Moreover, it is a great wonder that the blacks have so little
haughtiness when they find themselves the topic for magazine and
newspaper articles, the inspiration for many marvelous songs, the
subject on innumerable discussions in the very Congress of the United
States, and not seldom the moving spirit in those latter-day gems of
literature, - race novels.
Many have thought the common belief that all Negroes are alike was a
fact much to be deplored; but here again is an almost universal mistake.
The surprise, the pleasant shock, that the Aryan gets when now and again
he finds this belief upset, in no small measure atones for any injury
done to the less fortunate race. I remember once upon a time meeting on
a railroad train an elderly gentleman full of good intentions toward the
heathen and downtrodden, and somewhat officious withal. I had in my
hand a score of the opera Rigoletto, which had been sung in my city
the night before. A book in the hands of a Negro quickly attracted the
benevolent gentleman's attention. he then perused me from head to foot,
as though I was the strangest of creatures. I could see condescension
oozing from every pore. "Young man," he said, "I see you are trying to
elevate yourself. This is a glorious country, where every man has a
chance. The nation shed its blood for you. What book have you there?"
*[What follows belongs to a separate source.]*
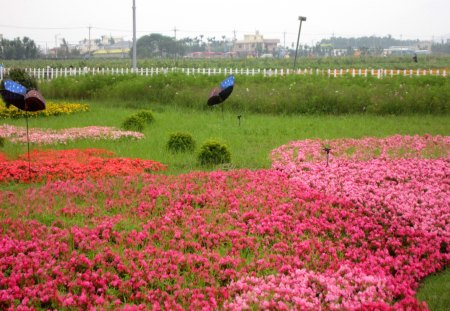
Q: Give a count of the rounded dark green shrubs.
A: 4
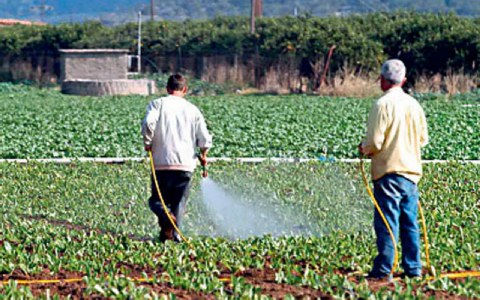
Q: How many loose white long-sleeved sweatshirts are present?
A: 1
I meekly showed it to him. "Ah, music - opera - you enjoy that! You
are different from the rest of your people. My family was at that
opera. I know very little about music myself." Not less than the
writer; but here was my chance for revenge. I dragged forth and
criticised out of hand musician after musician (my knowledge of them
having been obtained much after the manner of Pendennis's acquaintance
with things while working with Warrington on the Pall Mall Gazette), -
Wagner, Verdi, Bach, Bizet, Strauss, Donizetti, Gounod, and such others
as my ransacked memory afforded. My new-found acquaintance was the very
picture of amazement, - began to retreat when I appealed to him to
decide whether the world was most indebted to Mozart or Wagner for
dramatic music; but I was unrelenting, and, pursuing, poured upon him
such volleys of "counterpoint," "arias," "ensembles," "phrasings," that
he dropped into his seat mute and helpless. Should any one object that
I was guilty of pretentiousness, even of deception, I admit it, but
plead self-defense, which justifies ex-
p. 248
treme measures, - even to the taking of human life. What right had he
to assume because I had a book in my hand that I was a prodigy, and to
affront me by telling me so?
When one desires to express a truth it is the fashion to apologize for
the triteness of it; as though the extirpation of triteness from the
earth would not most surely leave us without a shred of truth. It is
therefore without apology that I state the world-wide axiom that
altruism has been the principal factor in the advancement of true
civilization. Those who exercise it are bound to have delights that the
individual who cares but for himself can never hope to attain. What a
scope, then, for selflessness must not the Negro have, when he is told
that he must raise all of his race to a high level of respectability and
intelligence before any individual thereof, whatever his merit, can hope
to receive the treatment accorded to a man and a citizen! At first
blush such a proposition would seem absurd, but the very fact that
Aryans advance it shows that they, as a rule, regard the Negro as
capable of more general cultivation than themselves. And then that
responsibility of one for all and all for one, - how surely it makes
each Negro his brother's keeper, and how each must tremble and deplore
(and I had almost said turn pale) when hears of an offense committed by
any son of Ham.
In Negroes' working for themselves alone, there would, from a larger
view, be something of selfishness. Yet they can fairly claim to have
lightened the burdens of myriads, and to have furnished amusement to
countless thousands who could not, perhaps, have been otherwise
entertained. One often wonders what would become of the cheap
cartoonist and outlandish dialect-writer if the Negro were suddenly
removed from American life; what untimely fate would overtake the melon
joke and the chicken joke. As one contemplates the matter a real alarm
is created; for what would become of certain heavy magazine writers,
sensational novelists, and numberless Lilliputians in newspaper offices?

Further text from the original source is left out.